Task brief -
Transcribe every line from the one containing "Q: Bluish-gray mountain" through the end of the records below, exactly, but not the pictures.

Excerpted data -
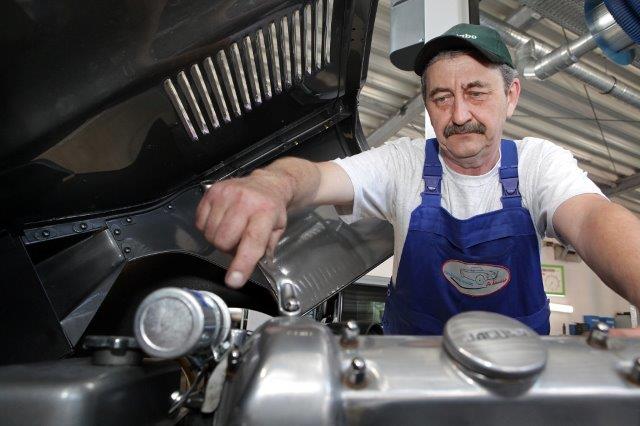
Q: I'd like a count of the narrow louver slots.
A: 14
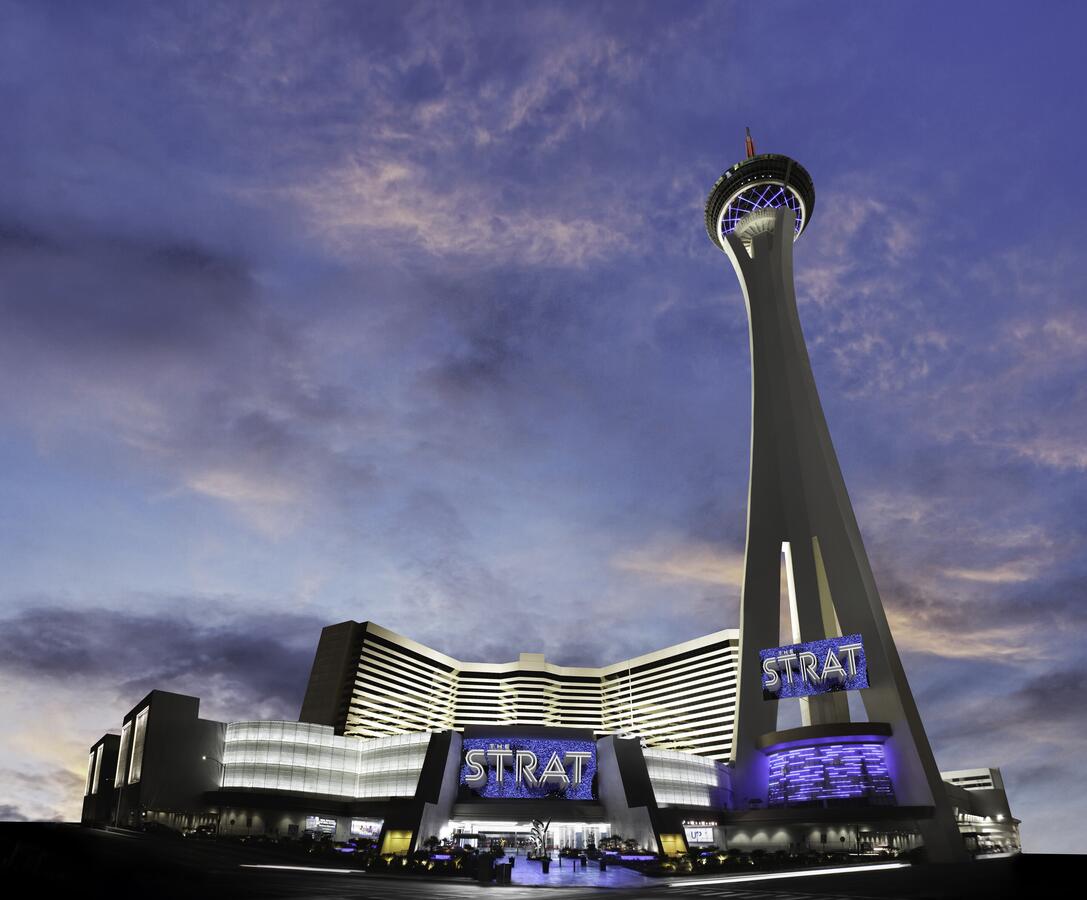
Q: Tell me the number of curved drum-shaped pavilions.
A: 1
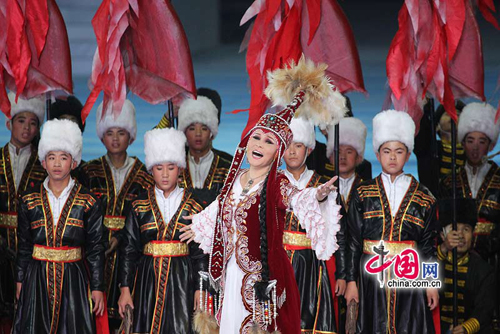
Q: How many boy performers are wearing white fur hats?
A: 9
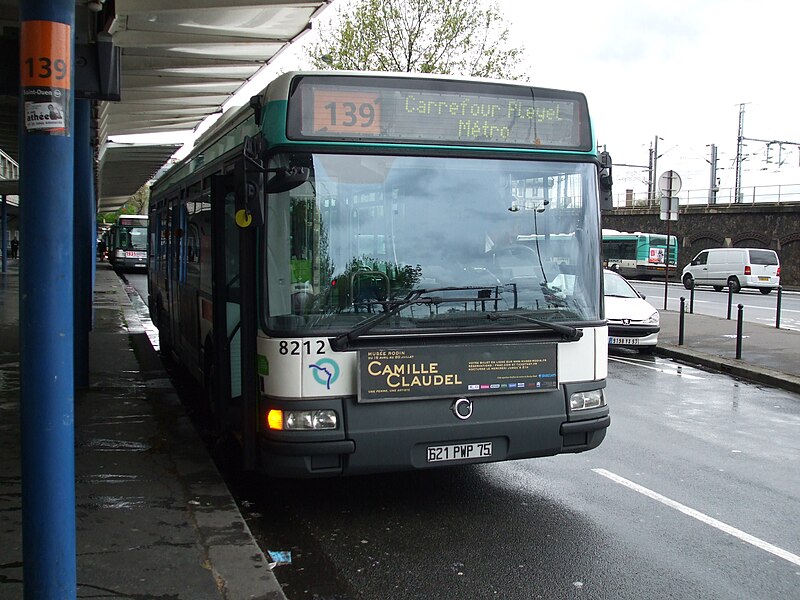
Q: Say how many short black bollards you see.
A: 5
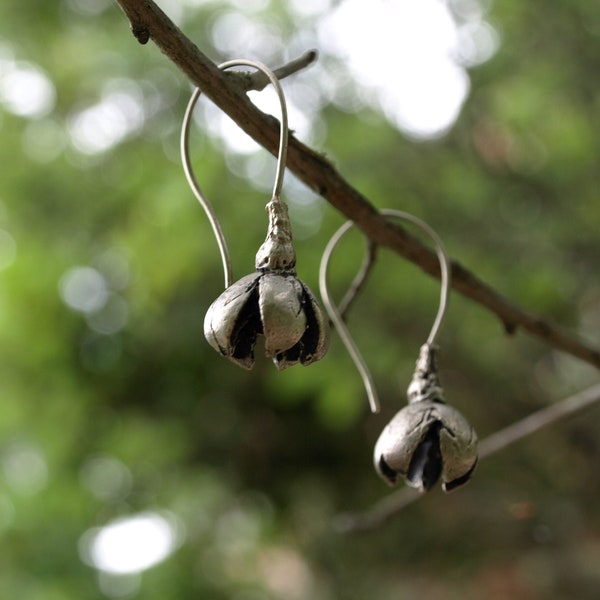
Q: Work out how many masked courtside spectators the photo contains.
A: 0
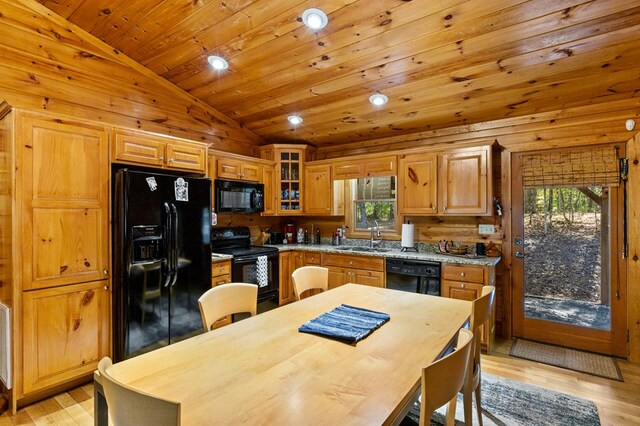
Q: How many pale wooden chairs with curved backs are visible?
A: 5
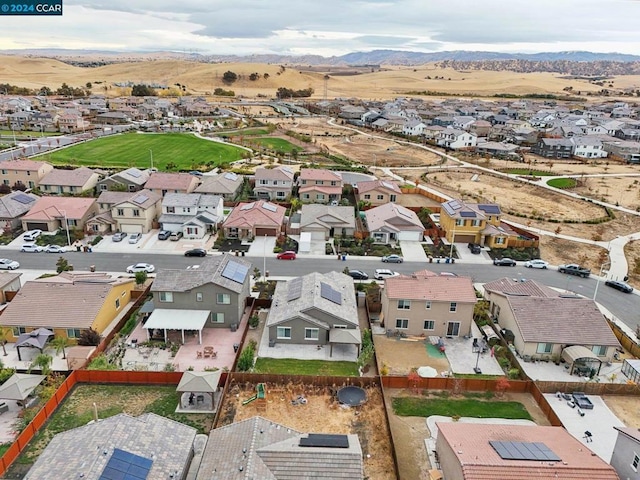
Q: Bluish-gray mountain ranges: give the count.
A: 1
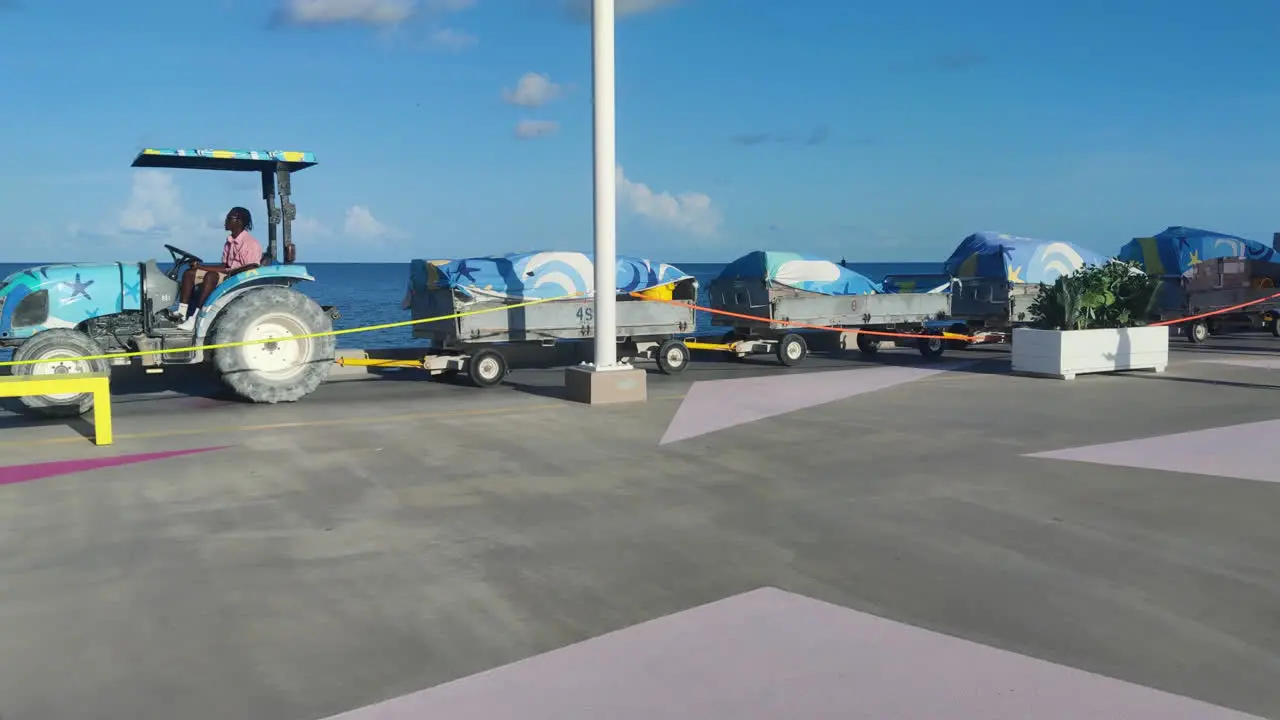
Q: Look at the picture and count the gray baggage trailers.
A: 4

Solution -
Q: Bluish-gray mountain ranges: give the count.
A: 1
Q: Look at the picture and count the gray baggage trailers.
A: 4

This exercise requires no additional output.